**What the exercise asks**
Among the records, which lines hold the word "count"? Pick them out.
Start of Given data
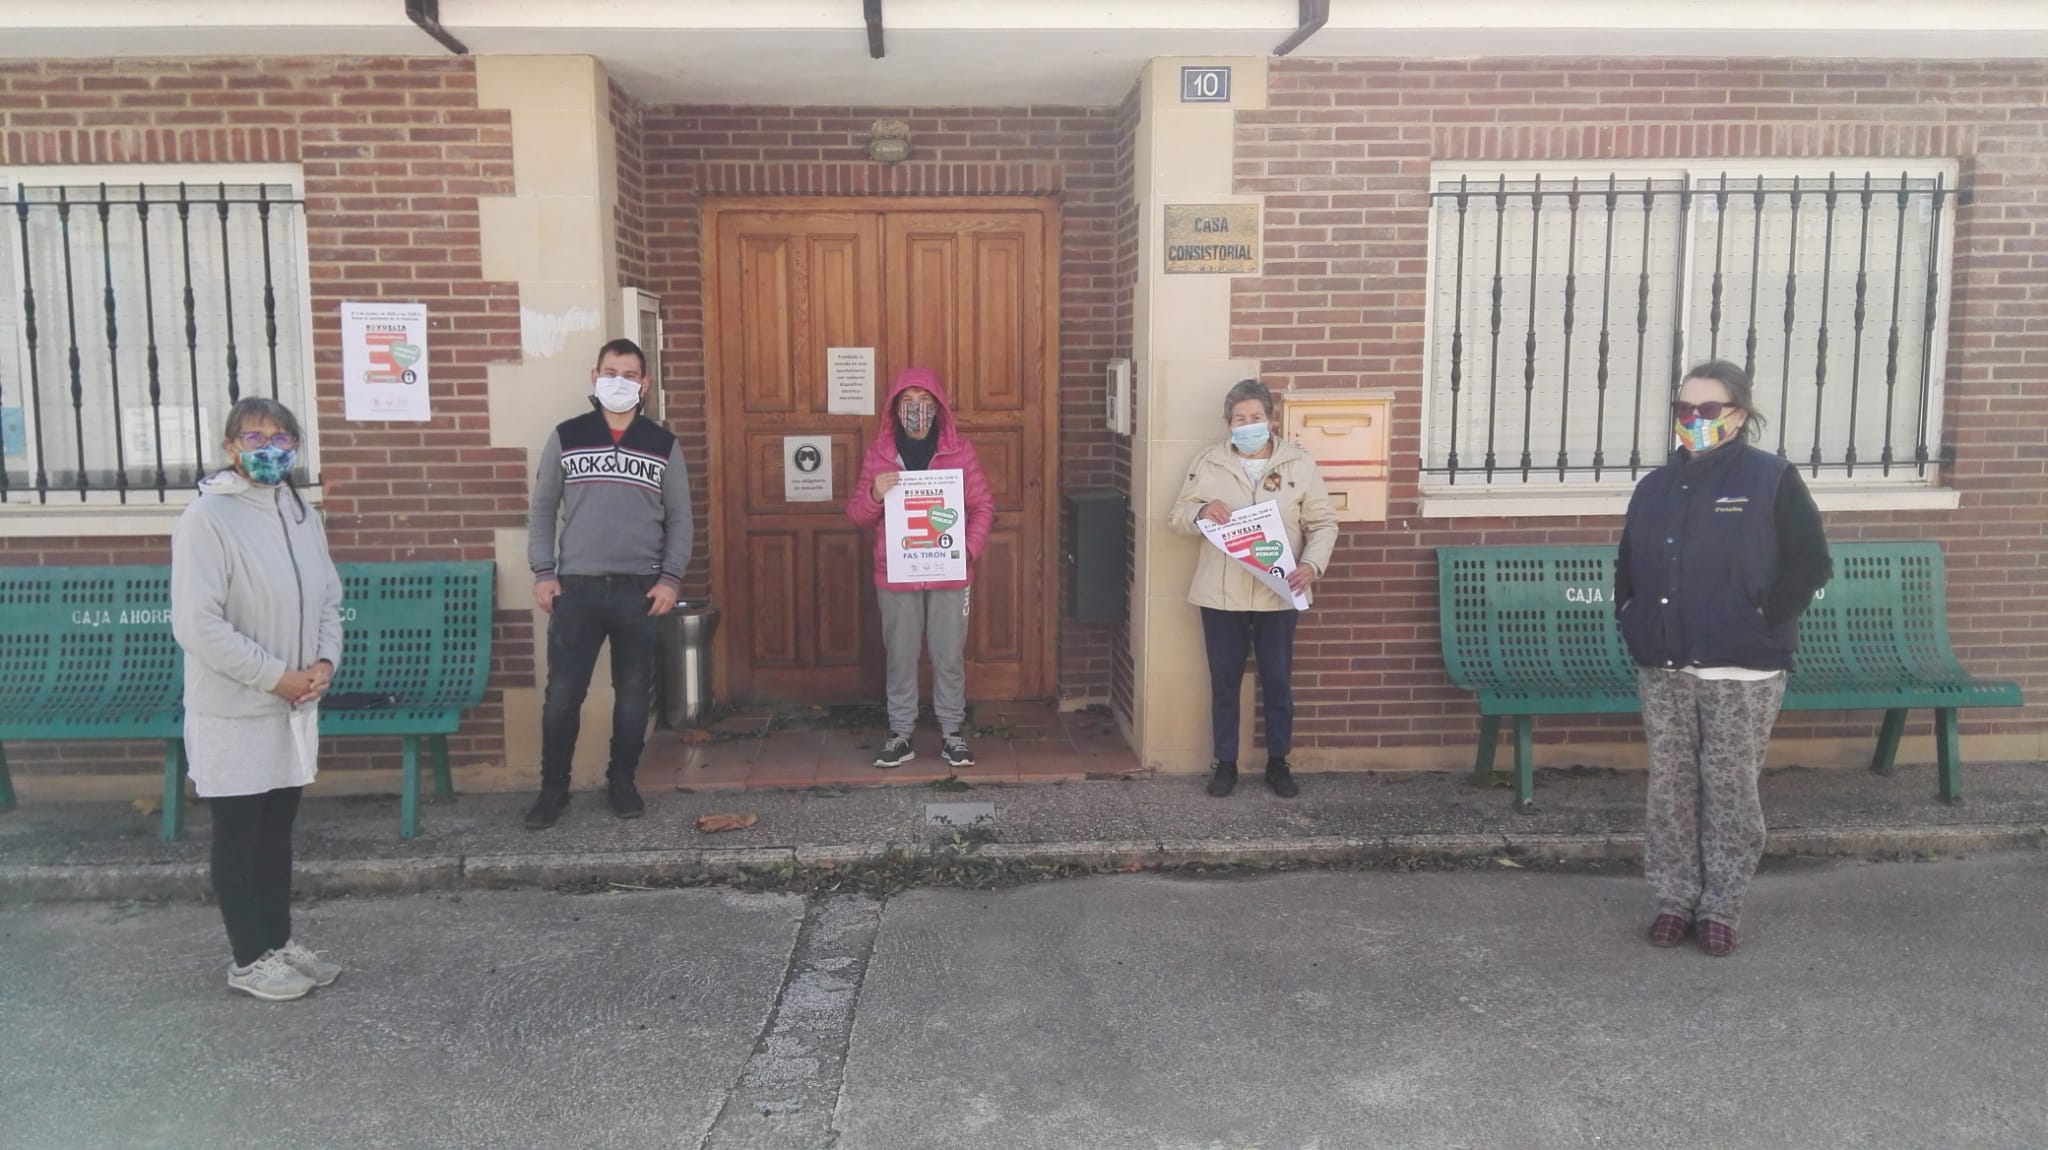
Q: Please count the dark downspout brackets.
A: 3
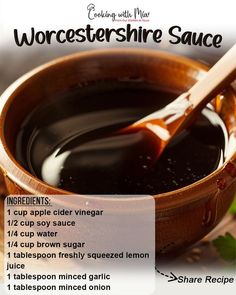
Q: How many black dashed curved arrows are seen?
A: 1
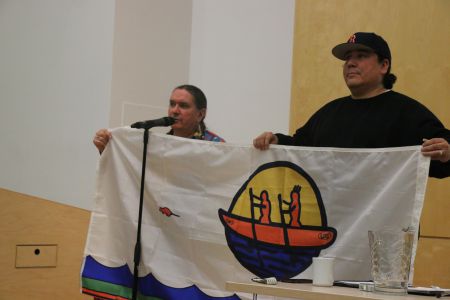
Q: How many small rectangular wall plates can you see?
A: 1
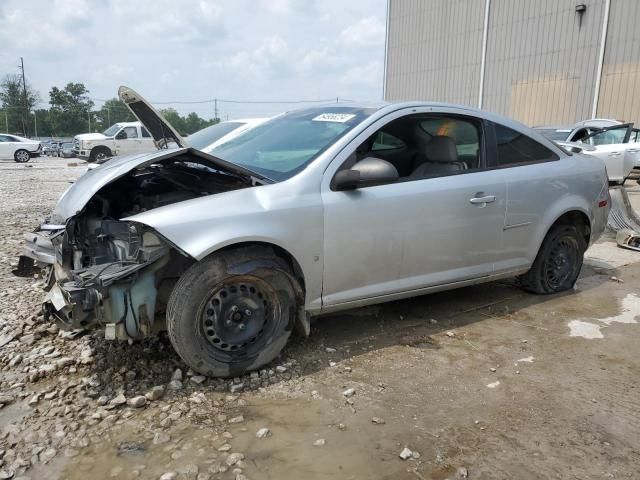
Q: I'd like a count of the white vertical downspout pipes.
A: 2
End of Given data
Start of Given data
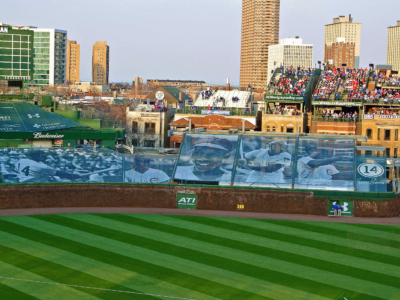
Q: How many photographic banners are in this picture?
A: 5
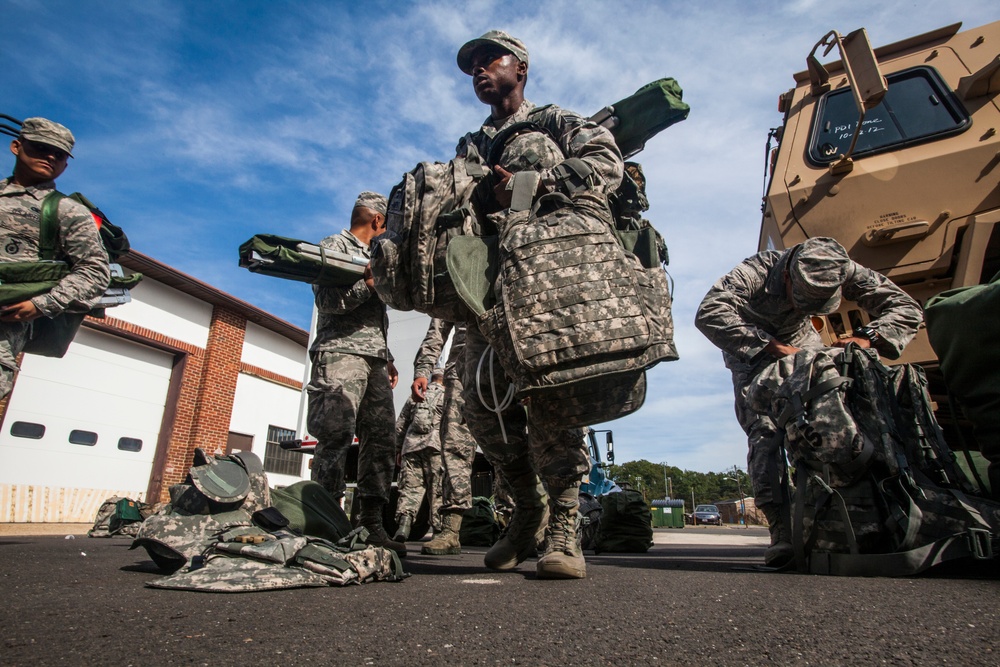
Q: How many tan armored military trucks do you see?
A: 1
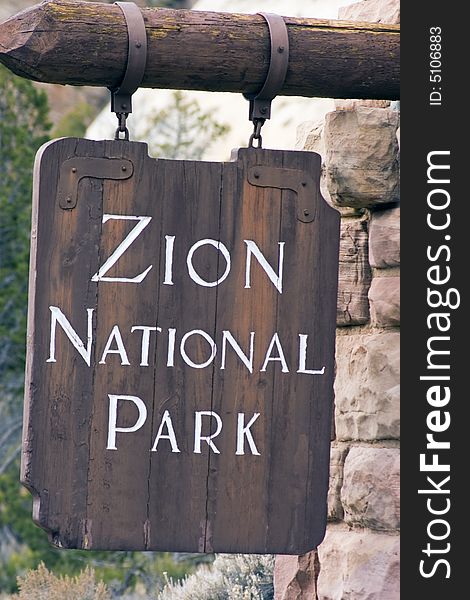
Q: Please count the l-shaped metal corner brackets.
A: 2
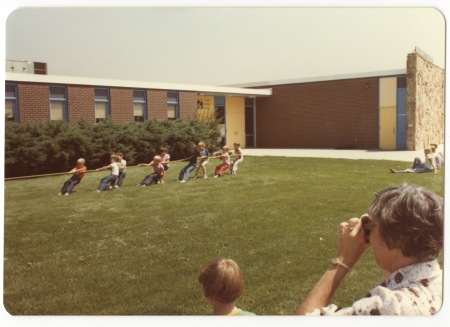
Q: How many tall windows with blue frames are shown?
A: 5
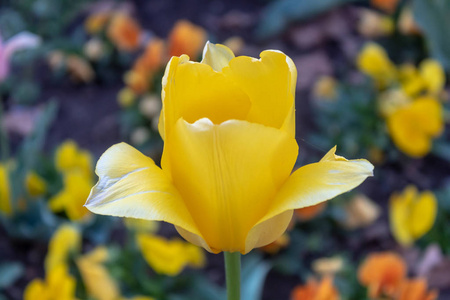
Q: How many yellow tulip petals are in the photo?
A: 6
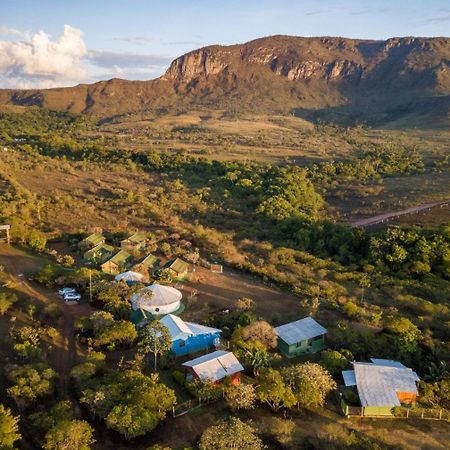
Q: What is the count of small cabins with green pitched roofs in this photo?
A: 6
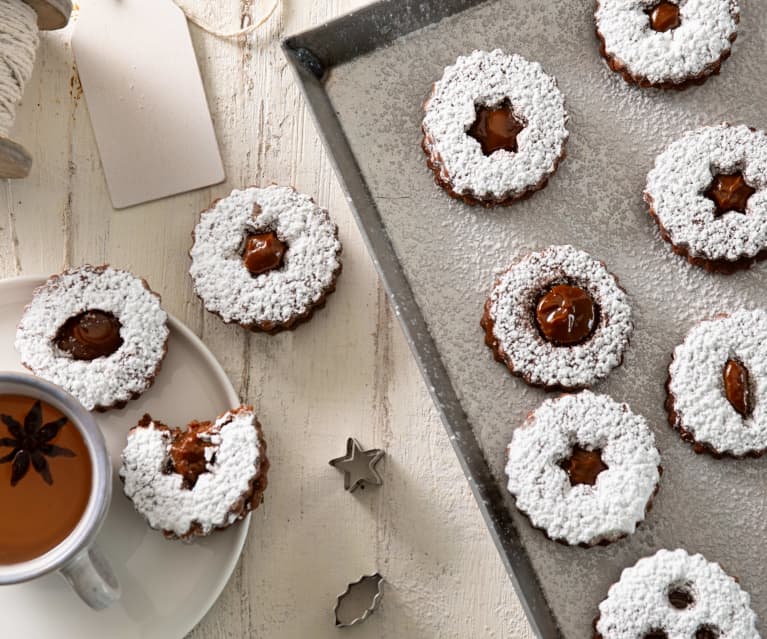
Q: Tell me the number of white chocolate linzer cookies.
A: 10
End of Given data
**The completed task**
Q: Please count the dark downspout brackets.
Q: I'd like a count of the white vertical downspout pipes.
Q: Please count the l-shaped metal corner brackets.
Q: What is the count of small cabins with green pitched roofs in this photo?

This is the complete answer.